If you own a pool, you know all too well how much work goes into keeping it clean and safe. If you don’t, you may not think much about that process; in fact, you may take it for granted. Pool upkeep requires chemicals to keep the water clean and protect against disease, including bromine- and chlorine-based disinfectants and chemicals that adjust pH. Not only pool owners and operators, but also many others are part of the process of manufacturing, transporting, storing, selling, using and disposing of these potentially hazardous chemicals.

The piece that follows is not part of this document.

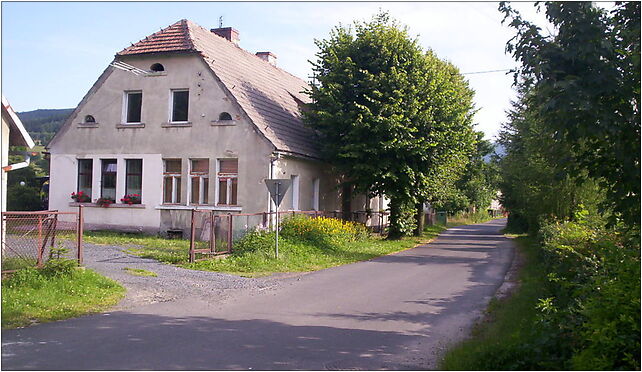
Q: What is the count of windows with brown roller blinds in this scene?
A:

But don’t worry: pool chemicals are safe when handled properly. However, they can cause injury when mishandled—nose, eye and throat irritation; skin irritation; abdominal pain; nausea; vomiting; headache and dizziness.

How often do pool chemicals cause injury? Are they really a serious safety hazard? Do people know how to handle them? Scientists at the Agency for Toxic Substances and Disease Registry are always working to protect U.S. citizens from hazardous substances, so they wanted to know the answers to these questions.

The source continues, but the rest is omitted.